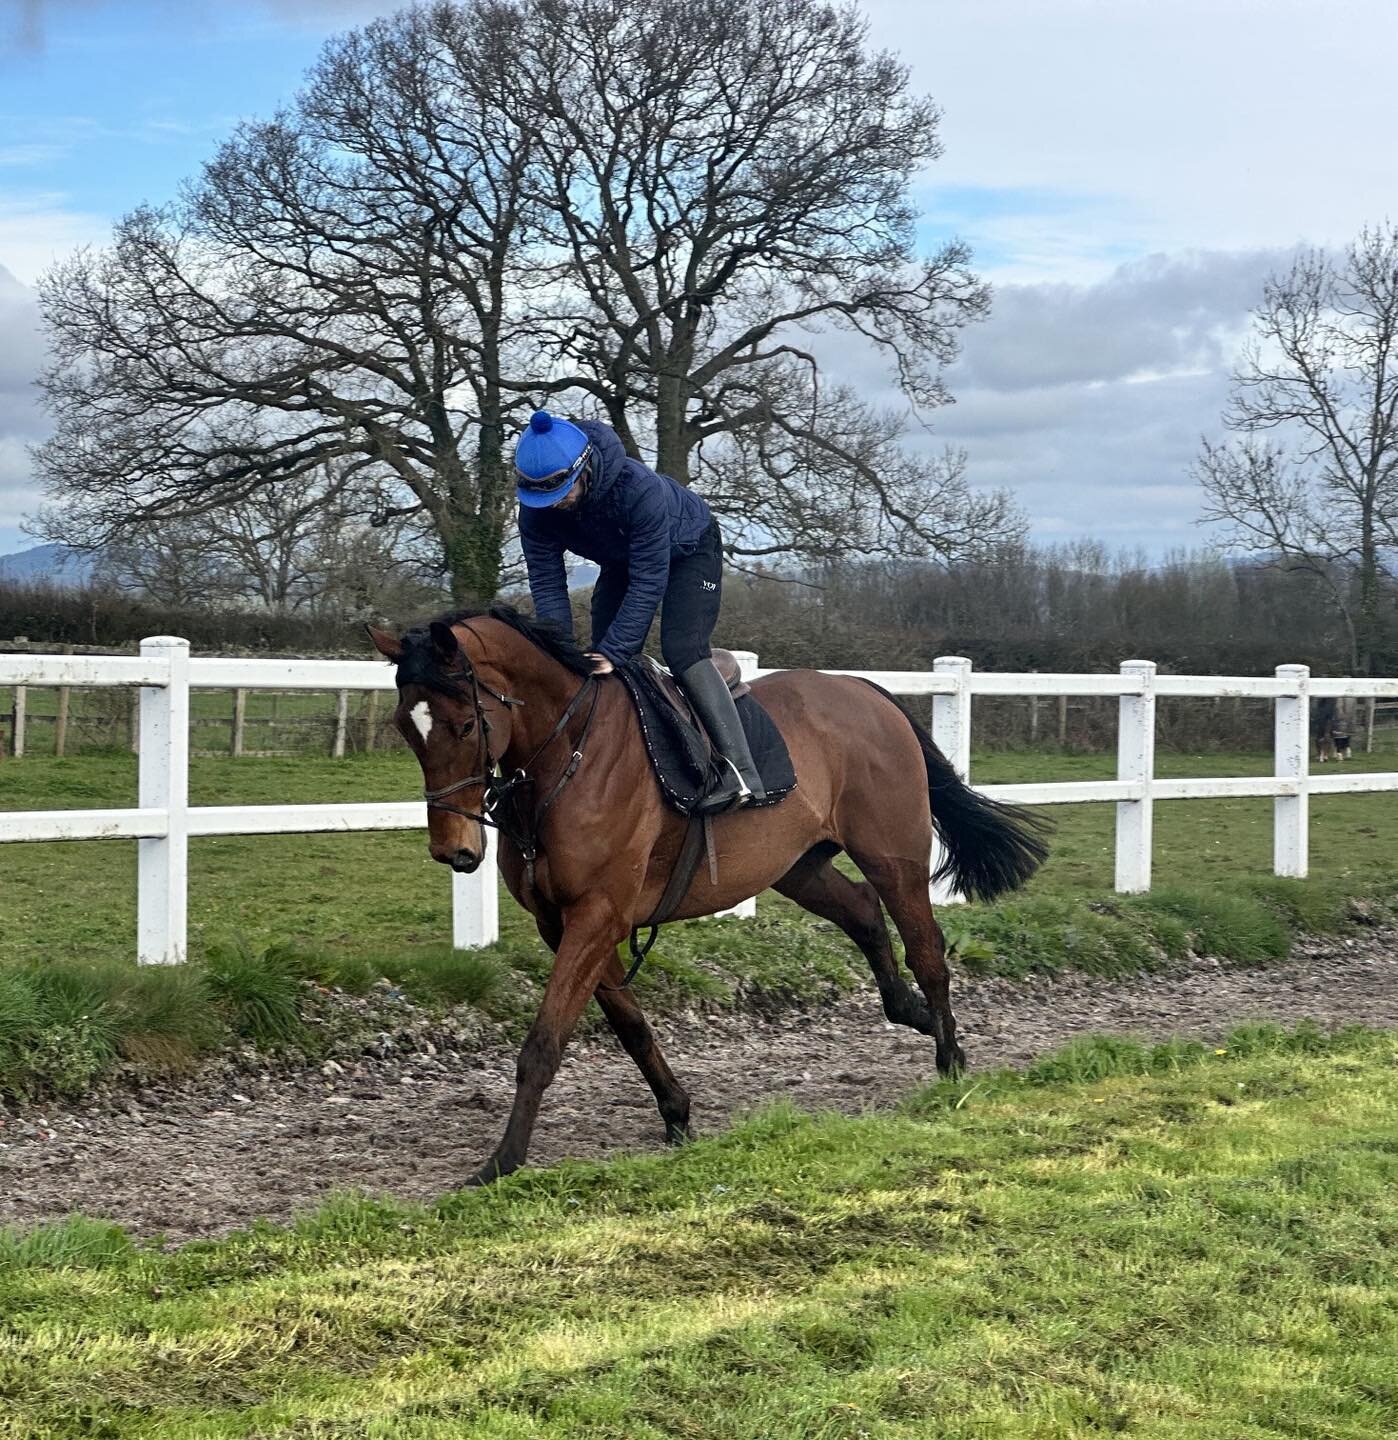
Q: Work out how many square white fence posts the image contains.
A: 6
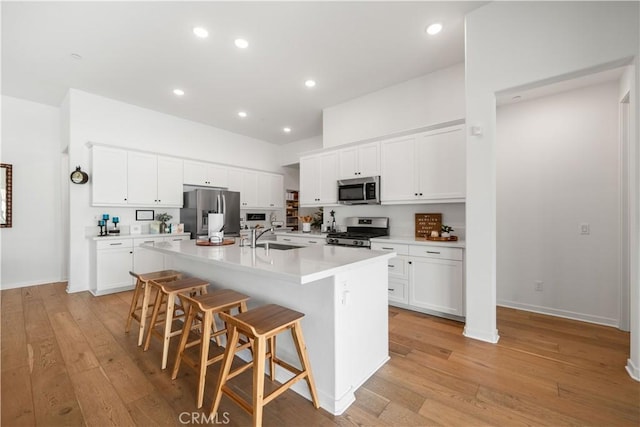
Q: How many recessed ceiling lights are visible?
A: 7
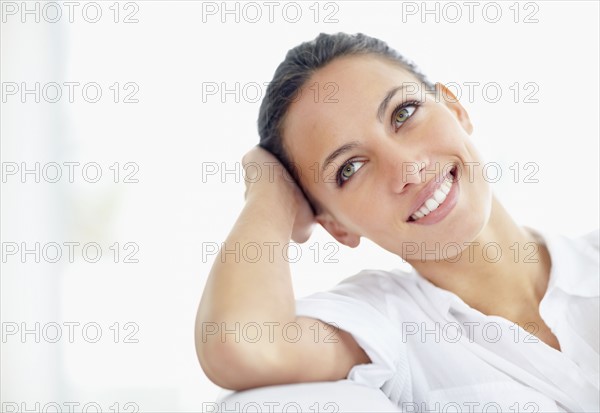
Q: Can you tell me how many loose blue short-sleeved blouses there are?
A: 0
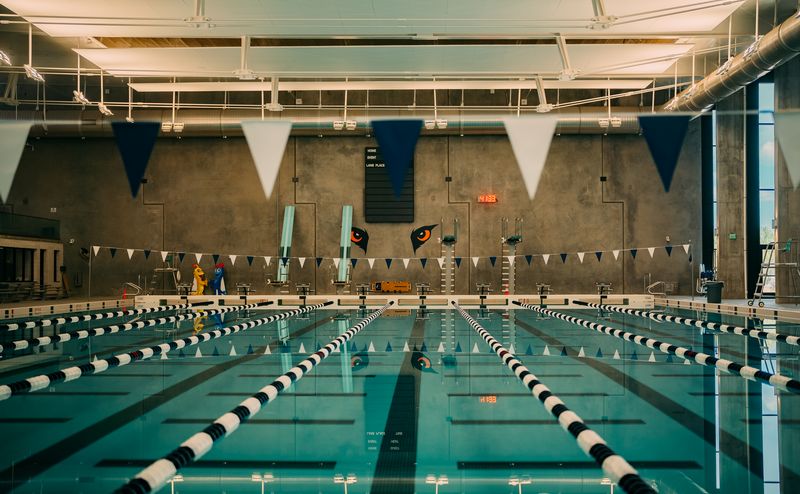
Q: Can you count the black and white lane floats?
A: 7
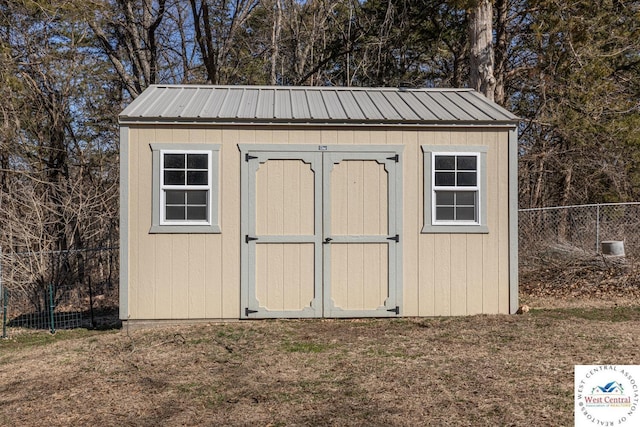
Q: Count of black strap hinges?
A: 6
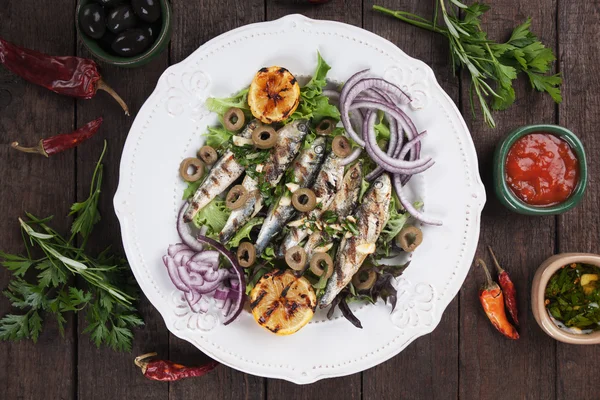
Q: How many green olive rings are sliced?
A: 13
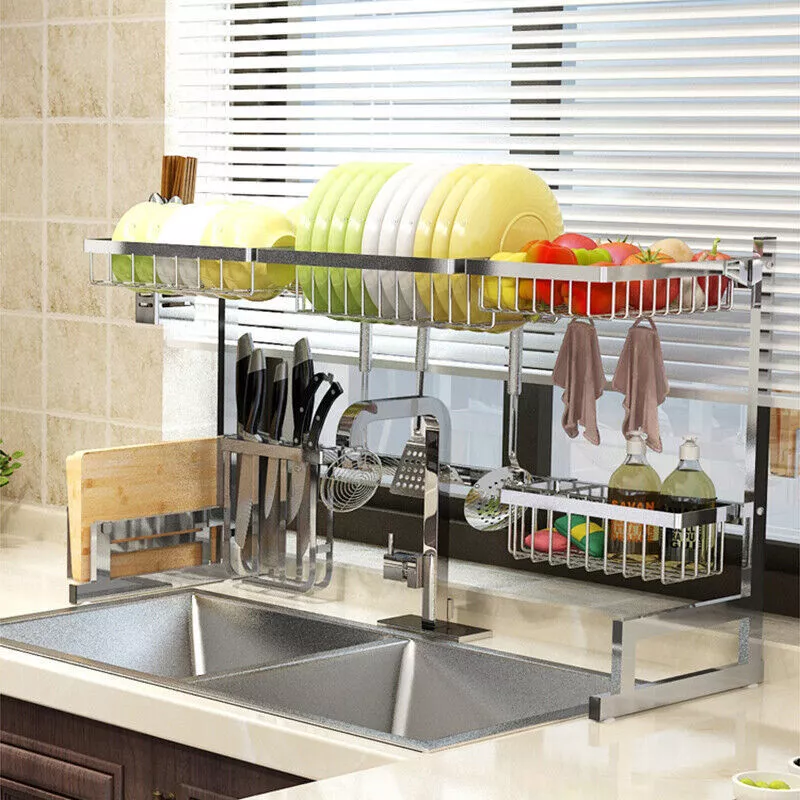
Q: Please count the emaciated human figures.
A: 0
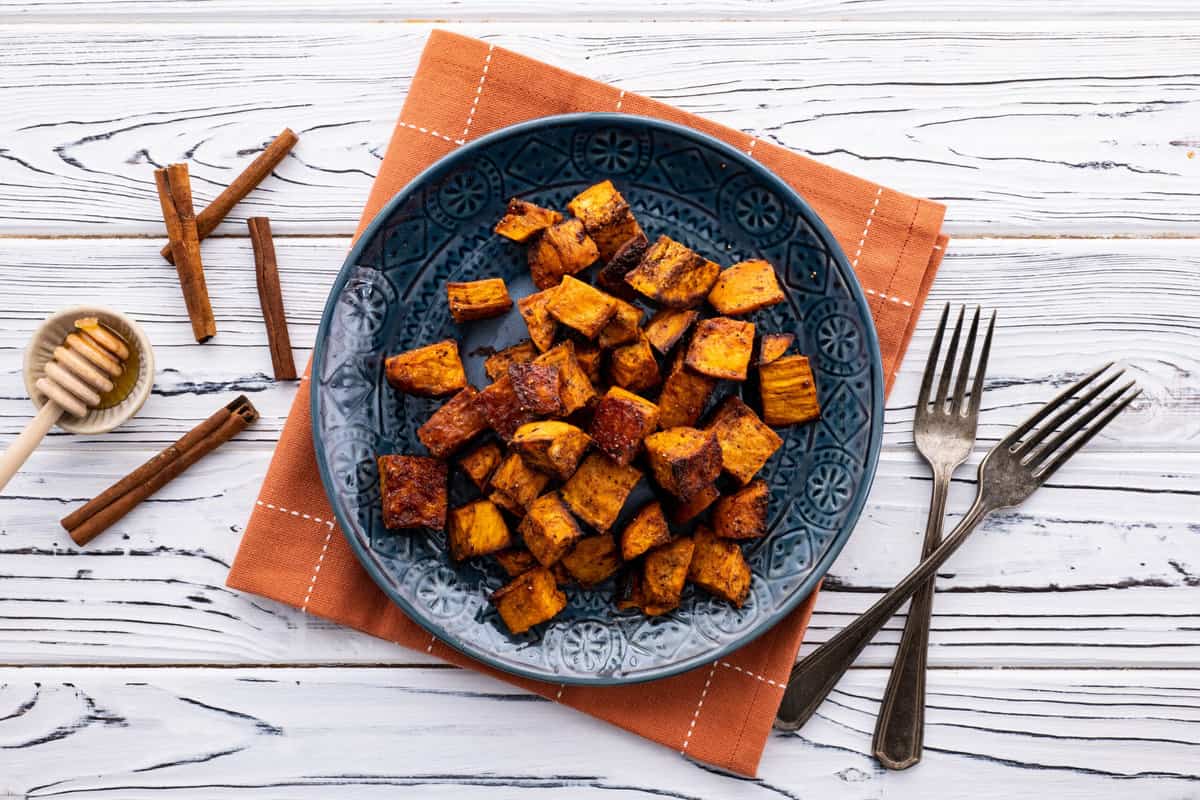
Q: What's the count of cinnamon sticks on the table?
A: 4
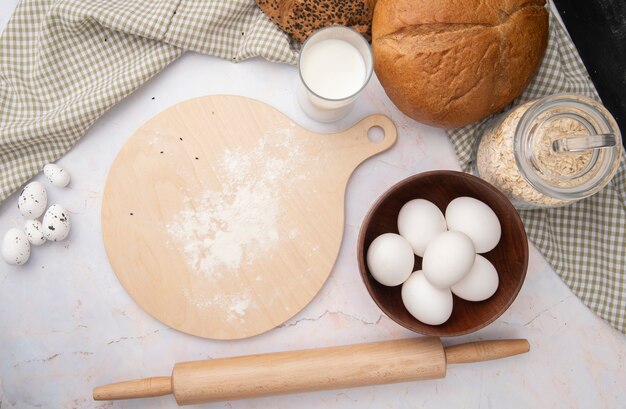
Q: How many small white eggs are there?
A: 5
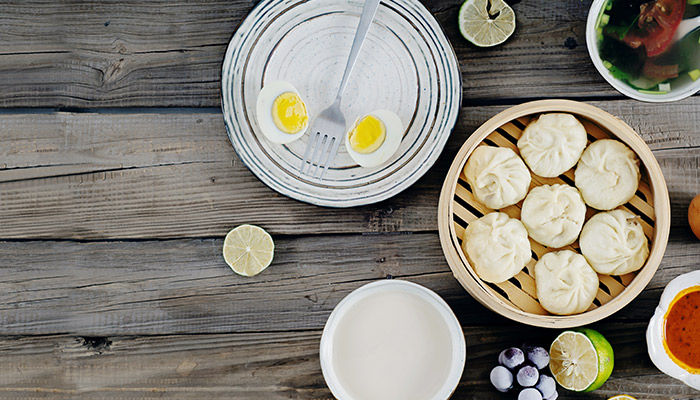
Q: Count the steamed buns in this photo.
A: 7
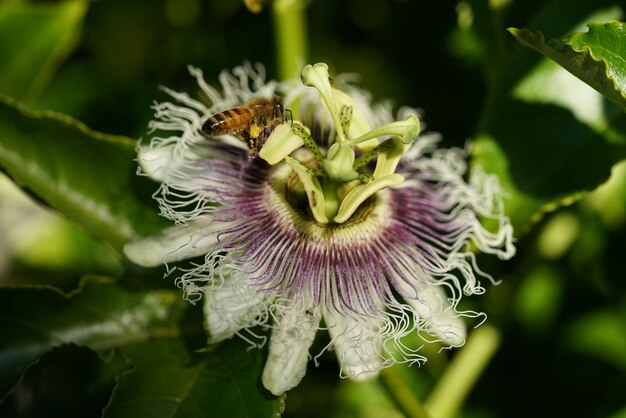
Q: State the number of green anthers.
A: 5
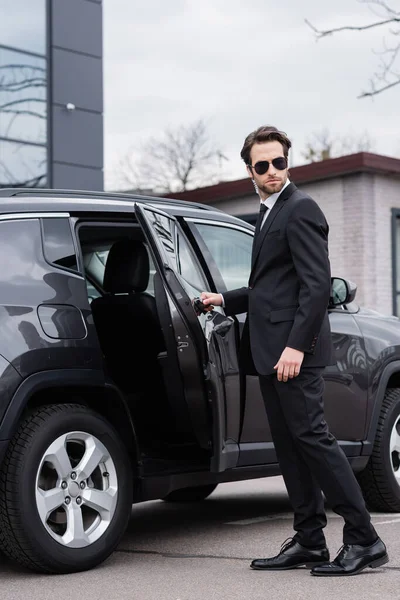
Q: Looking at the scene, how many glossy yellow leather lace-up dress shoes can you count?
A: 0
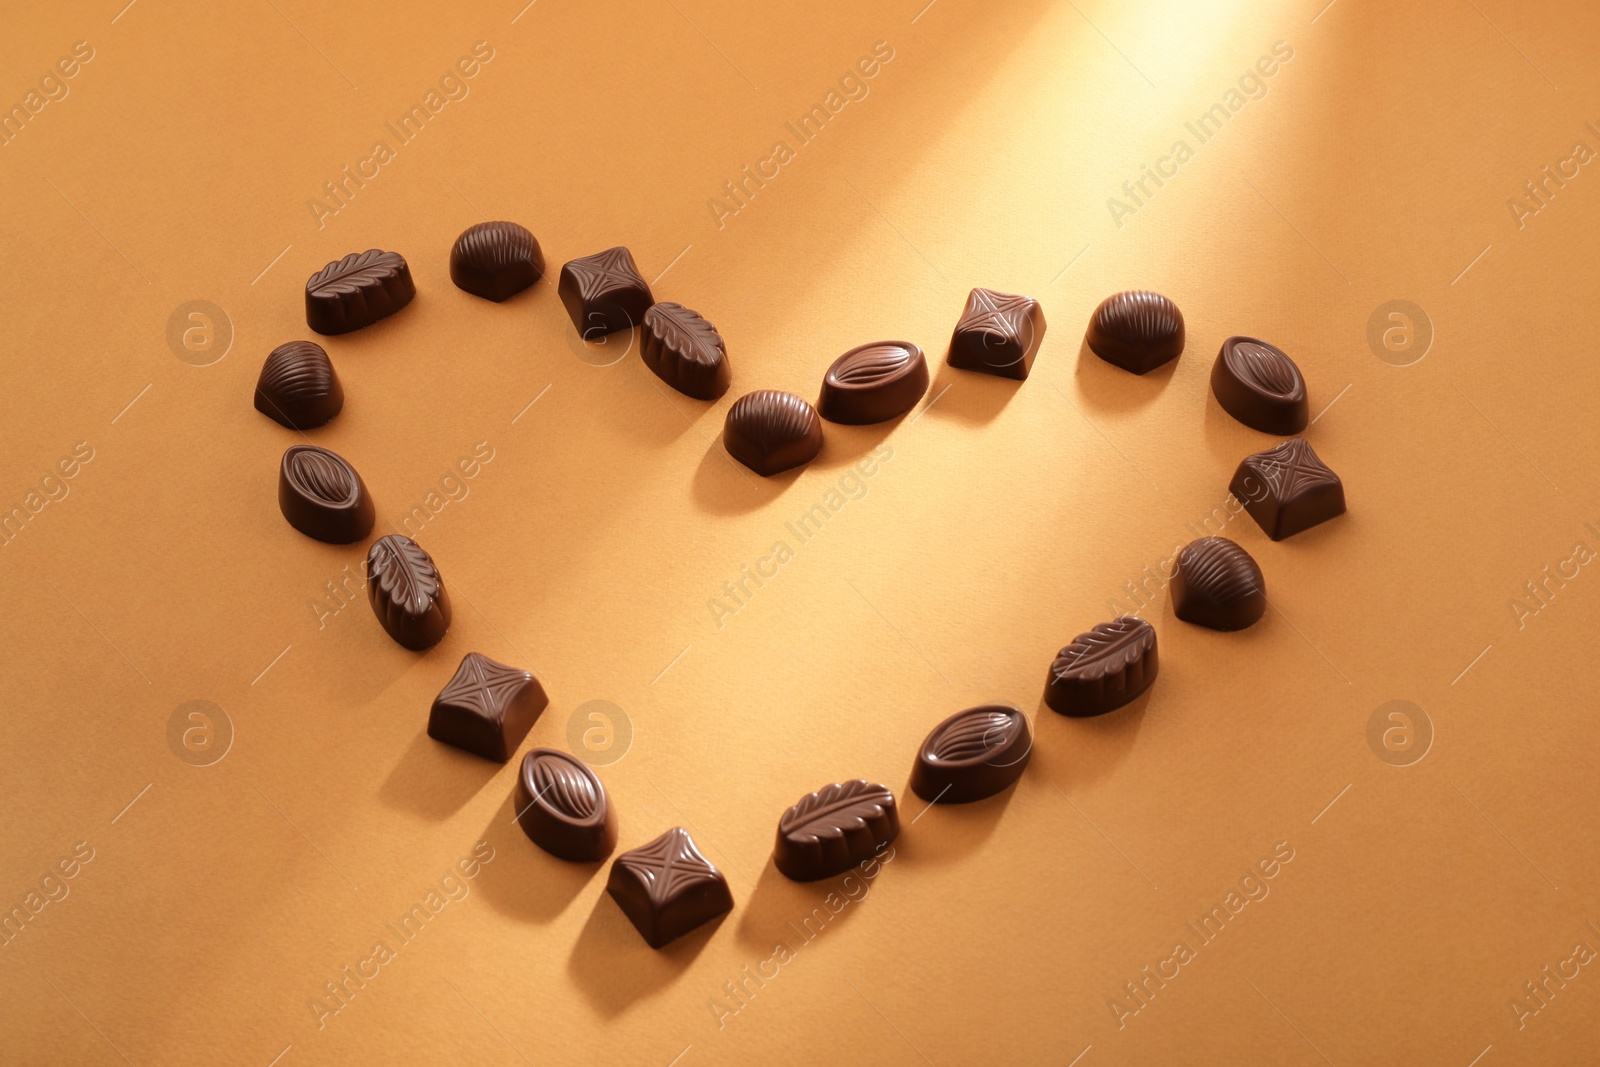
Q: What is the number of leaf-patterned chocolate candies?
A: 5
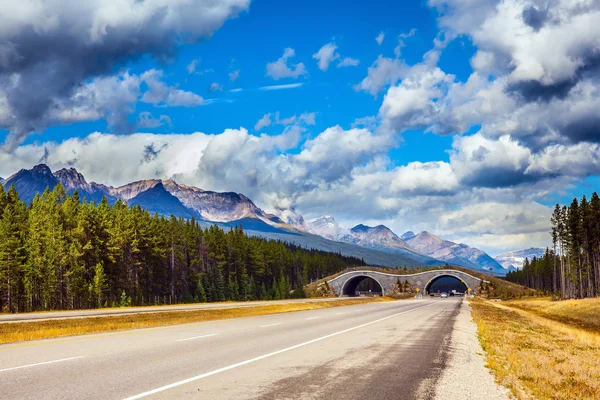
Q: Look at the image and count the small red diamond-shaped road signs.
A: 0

━━━━━━━━━━

◆ What needs to be done ◆
Word for word, set down each record shown above, omitting the pictures.

◆ Exercise output ◆
Q: Work out how many square white fence posts the image contains.
A: 6
Q: How many recessed ceiling lights are visible?
A: 7
Q: Can you tell me how many loose blue short-sleeved blouses there are?
A: 0
Q: Can you count the black and white lane floats?
A: 7
Q: Count of black strap hinges?
A: 6
Q: How many green olive rings are sliced?
A: 13
Q: Please count the emaciated human figures.
A: 0
Q: What's the count of cinnamon sticks on the table?
A: 4
Q: How many small white eggs are there?
A: 5
Q: Count the steamed buns in this photo.
A: 7
Q: State the number of green anthers.
A: 5
Q: Looking at the scene, how many glossy yellow leather lace-up dress shoes can you count?
A: 0
Q: What is the number of leaf-patterned chocolate candies?
A: 5
Q: Look at the image and count the small red diamond-shaped road signs.
A: 0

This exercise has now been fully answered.